*Records supplied*.
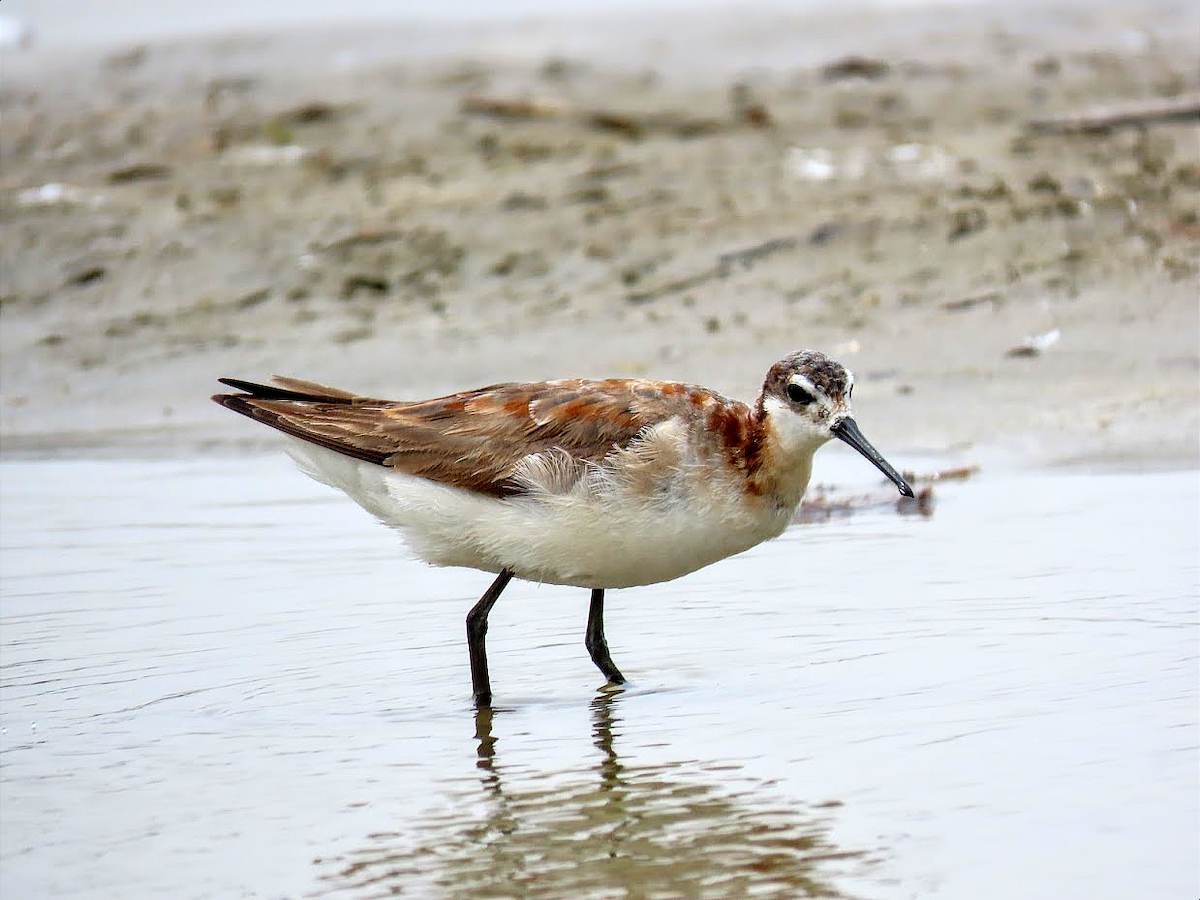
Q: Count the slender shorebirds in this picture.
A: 1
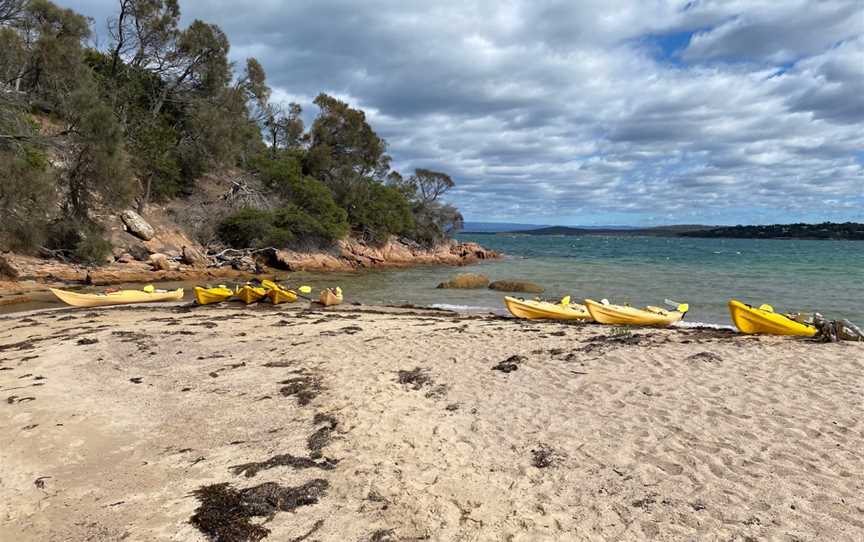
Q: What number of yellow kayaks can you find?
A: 8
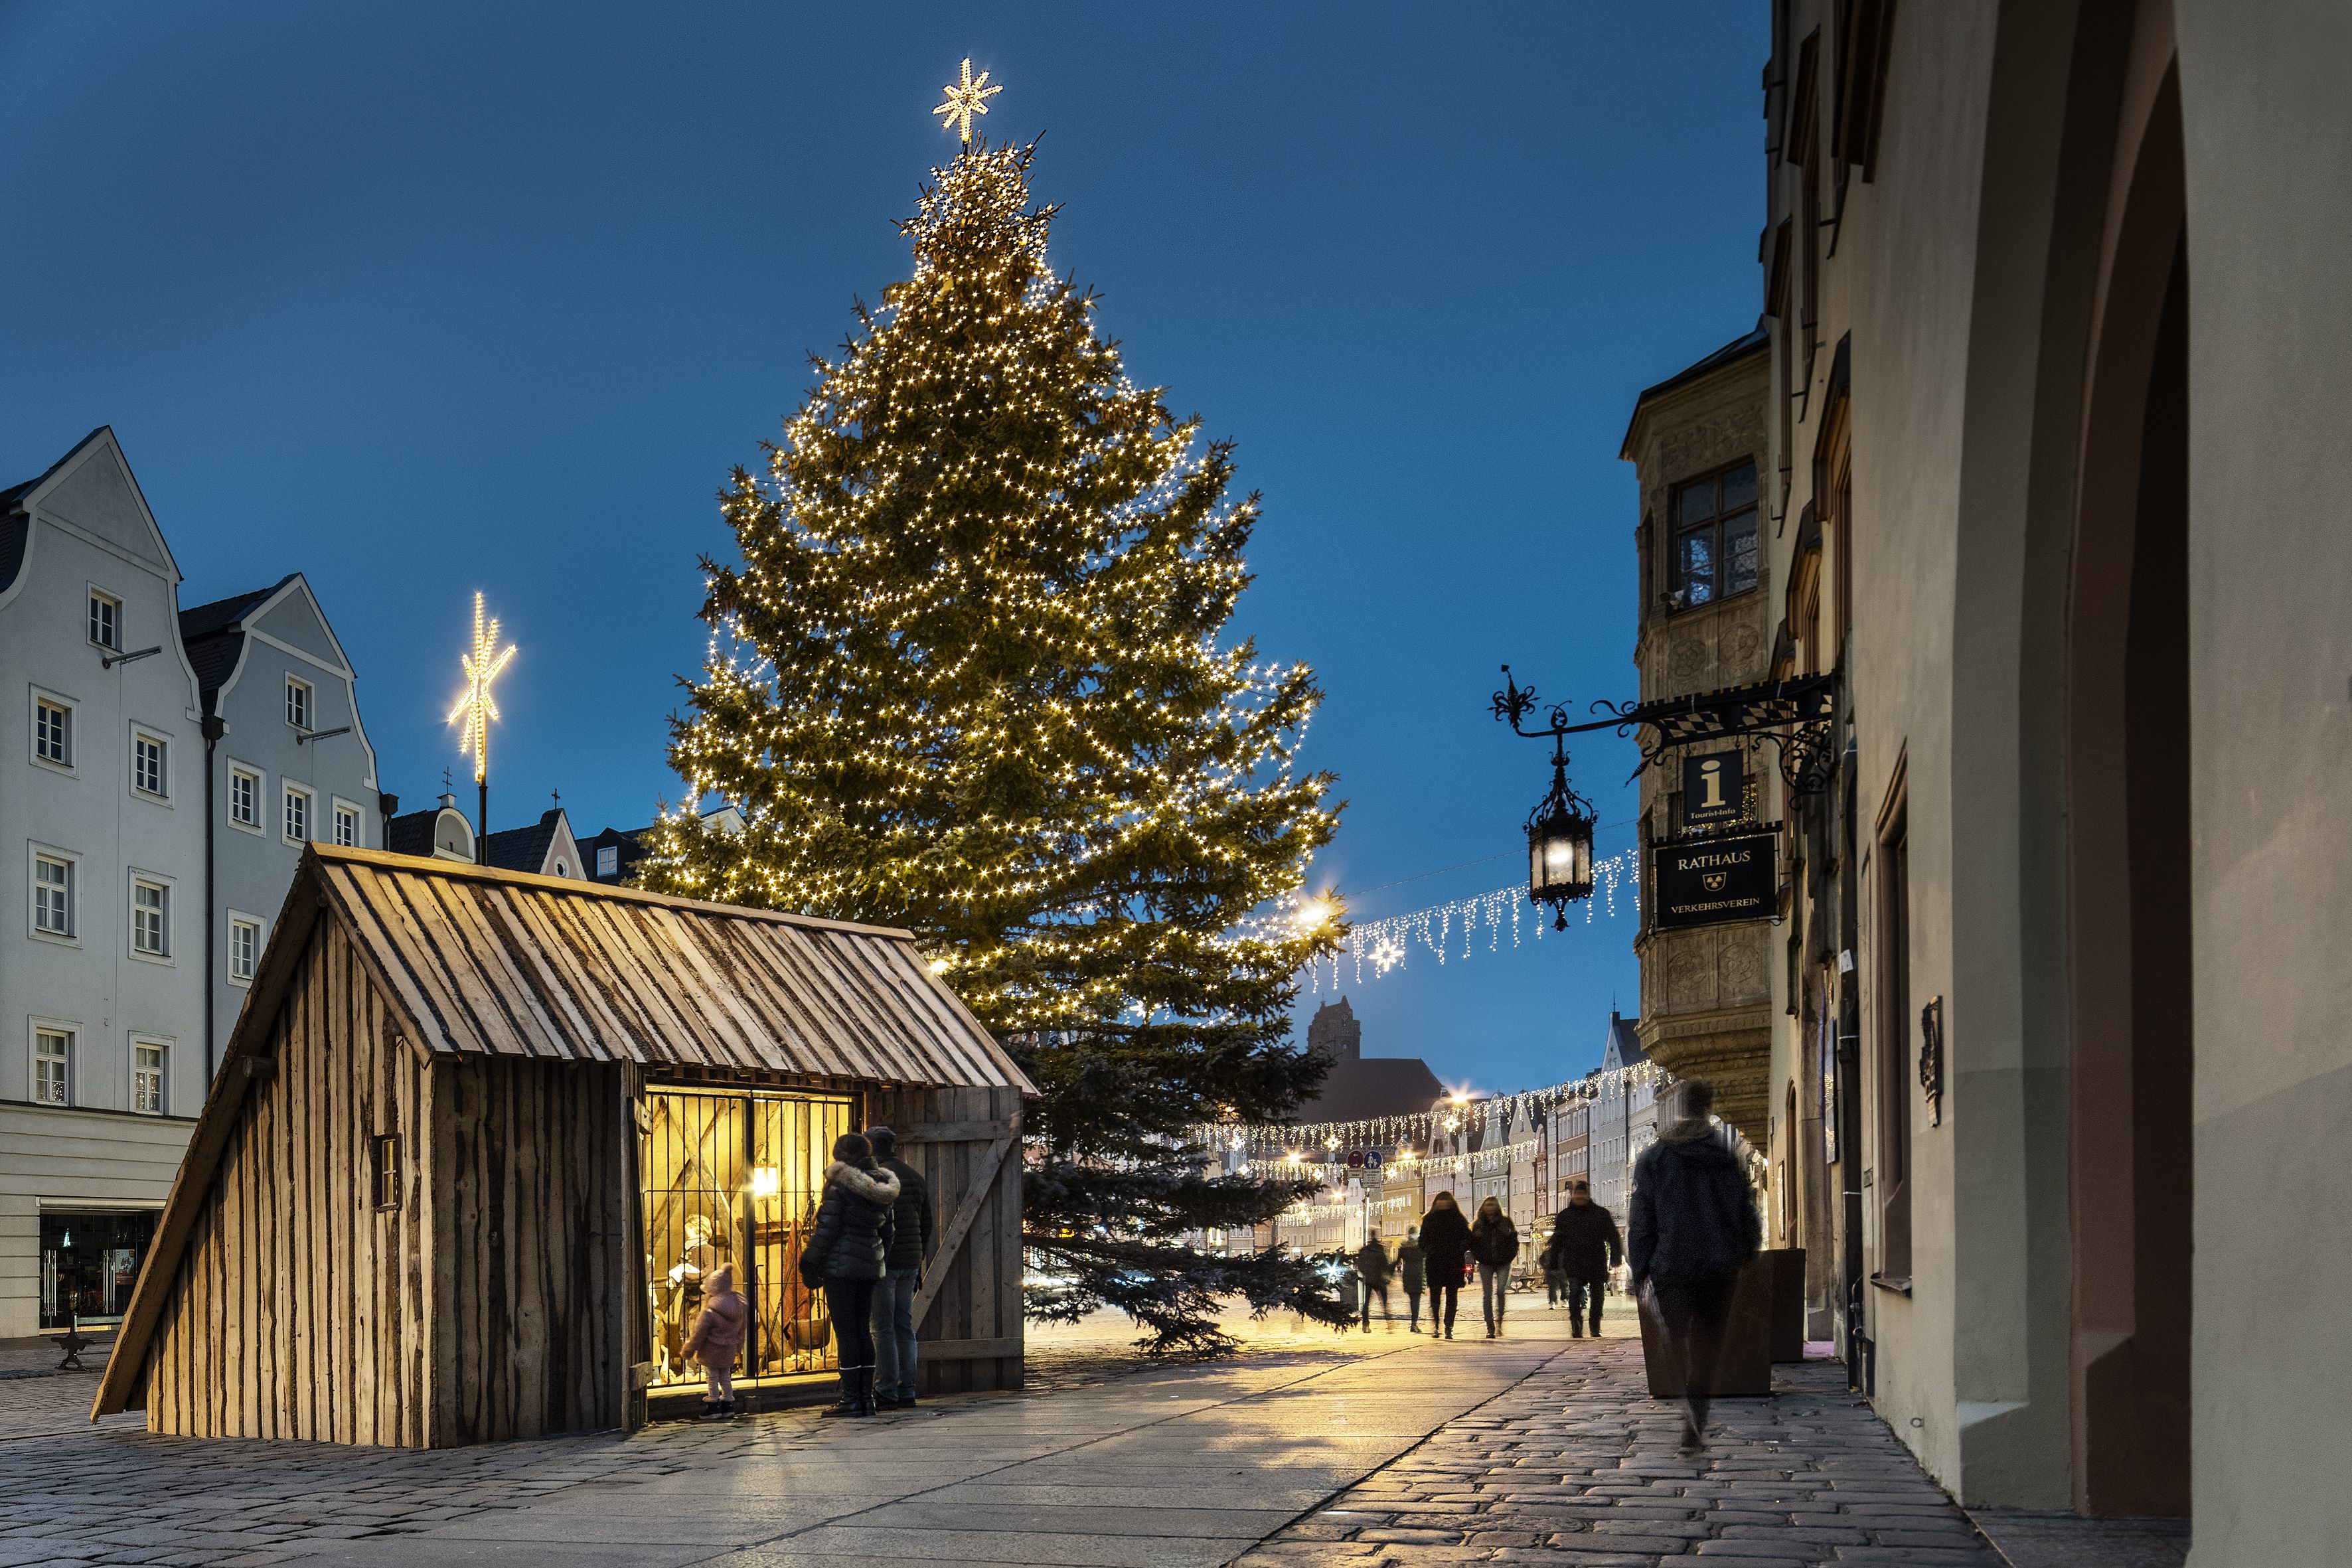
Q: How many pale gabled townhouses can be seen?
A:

*Goal of the exercise*.
Would you repeat the entries exactly, keeping the images out?

*Result of this exercise*.
Q: Count the slender shorebirds in this picture.
A: 1
Q: What number of yellow kayaks can you find?
A: 8
Q: How many pale gabled townhouses can be seen?
A:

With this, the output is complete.